«Донесение начальника Нижегородского губернатора жандармского управления в департамент полиции о составлении крестьянами с. Большие Кемары приговора о конфискации частновладельческих земель и прекращении войны на Дальнем Востоке.
1905 года, августа 8.
20 минувшего июля крестьяне 2-го общества с. Больших Кемар Княгининского уезда на сельском сходе составили приговор, в котором постановили: добиваться отобрания земли у духовенства и частных землевладельцев с целью поделить ее между крестьянами; об отделении церкви от государства и о прекращении войны на Дальнем Востоке. Составление означенного приговора было результатом подготовительной агитации сына местного сельского писаря — учителя начального училища Дмитрия Андреева Кострова, под руководством которого приговор составлял его отец Андрей Иванов Костров при содействии сельского старосты Сергея Иванова Клыбина… Приговор этот крестьянами отослан в Министерство внутренних дел.
Такие настроения у нижегородских крестьян были, конечно, не случайны. Крестьянство этих мест имело тесные связи с сормовскими и канавинскими пролетариями, многие из которых были выходцами из окружающих деревень. Сормовские рабочие-агитаторы часто появлялись в деревнях, проводили тайные сходки, разъясняли обстановку, побуждали крестьян к решительным действиям против угнетателей.
Продолжу, однако, рассказ о своем детстве.
Сейчас уже многим просто трудно представить себе, как жила деревня в первые годы после революции, с какого уровня начинался ее путь к колхозам, механизации, зажиточной и культурной жизни.

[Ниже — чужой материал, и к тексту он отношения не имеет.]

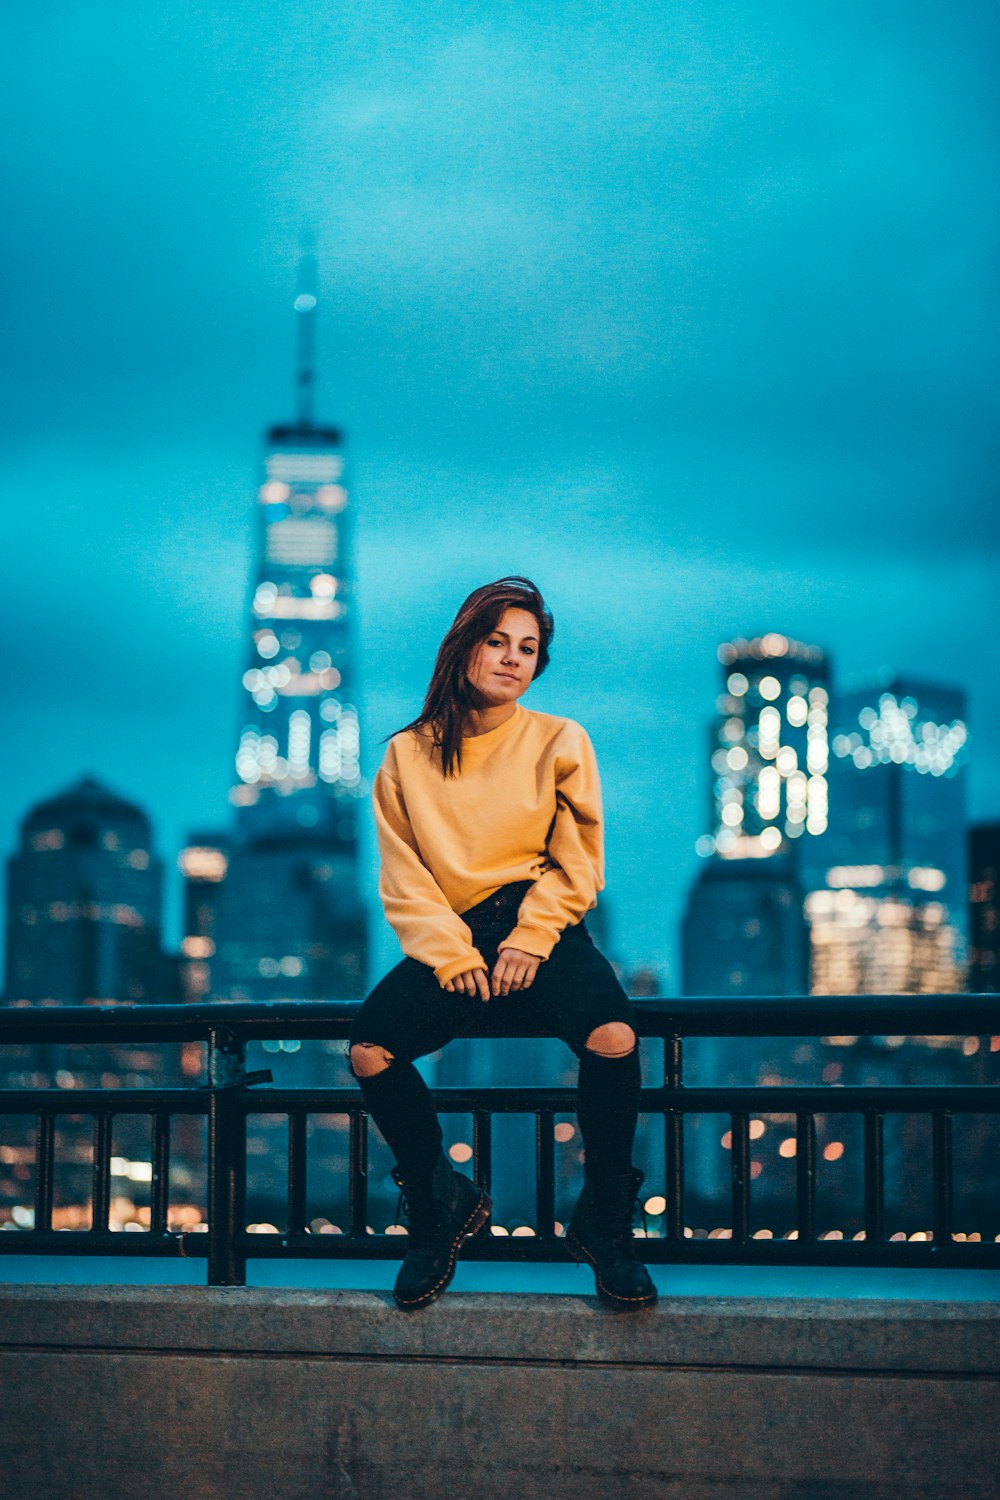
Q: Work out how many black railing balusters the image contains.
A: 12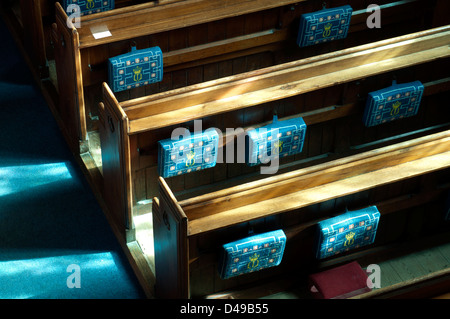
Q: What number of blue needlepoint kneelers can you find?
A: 8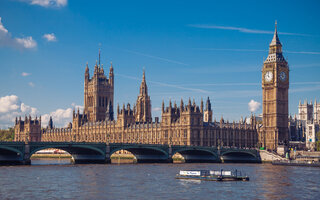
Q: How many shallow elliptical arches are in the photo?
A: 5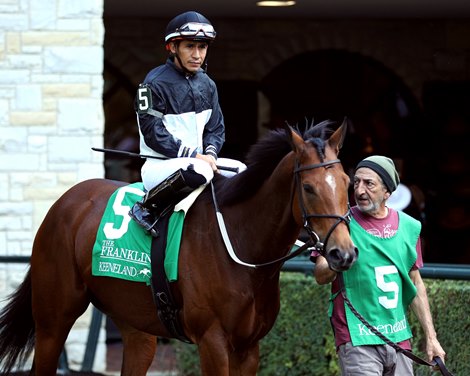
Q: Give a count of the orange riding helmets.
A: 0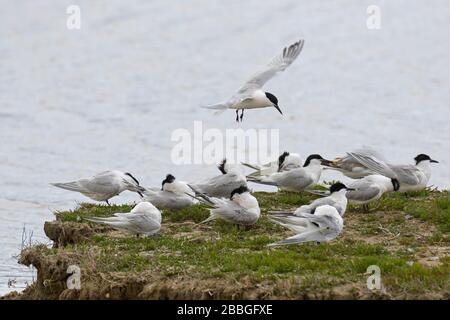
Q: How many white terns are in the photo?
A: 12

А было так… С ранней весны до поздней осени и взрослые, и подростки почти все время проводили в поле. Выезжали из дома с восходом солнца, в холщовых штанах и рубахах, босые. Даже лапти мы надевали только с наступлением заморозков. Ехали до своей полосы часа полтора — два. Дрожали от холода так, что зуб на зуб не попадал, но виду не подавали. Если становилось совсем невмоготу, вылезали из повозки и бежали за лошадью, чтобы согреться. Родители во всем относились к нам, как к равным, никаких поблажек и скидок на возраст не делали, даже самому младшему в семье. Работа в поле была изнурительной. Нестерпимо болели спина, руки, ноги после многих часов борьбы с колючим, словно влипшим в землю осотом, липким молочаем, стелющейся березкой. Они забивали тоненькие всходы проса и пшеницы, не давали им расти, а от их жизни зависела и наша.
Особенно тяжко приходилось на жатве. От восхода и до захода солнца, расставив ноги и наклонив вперед туловище, качаешься, как маятник, стараясь захватить в левую ладонь побольше стеблей ржи, а правой — серпом подсекаешь пучок. В спешке забираешь жесткие стебли не только в ладонь, но и между пальцами, от чего сильно устают руки. Часто острый серп соскальзывал и рассекал до крови то один, то другой палец. Рубцы эти сохранились у меня до сих пор.
В поле мы обычно отправлялись вдвоем с двоюродным братом Васей Огурцом — так прозвали его за невысокий рост, округлые плечи и пухлые румяные щеки. Отец его, Федор Алексеевич, много лет работал в шахтах, рано состарился, потерял здоровье, и все хозяйство вел шестнадцатилетний Вася. На правах старшего он помогал мне наладить плуг, отбить косу, распутать постромки бороны. Иной раз я выезжал в поле и один. Тогда все приходилось делать самому. Сколько труда стоило надеть на лошадь хомут, затянуть супонь. Лошадь словно знала, что запрягают ее нетвердые детские руки, раздувала живот, мешая себя заподпружить, топталась на месте, не заходила в оглобли. Да и управлять лошадью было нелегко. Зато когда удавалось без огрехов запахать полосу под пар, хорошо уложить воз со снопами ржи — усталости как не бывало! Домашние на похвалу были скупы, но по лицу матери видел, что она мной довольна.
Все чаще меня на целый день отправляли пахать одного. Порой, чтобы не мучить лошадь переездами, приходилось в поле и ночевать. Разведешь костер и дремлешь около него, а лошадь пасется где-нибудь рядом.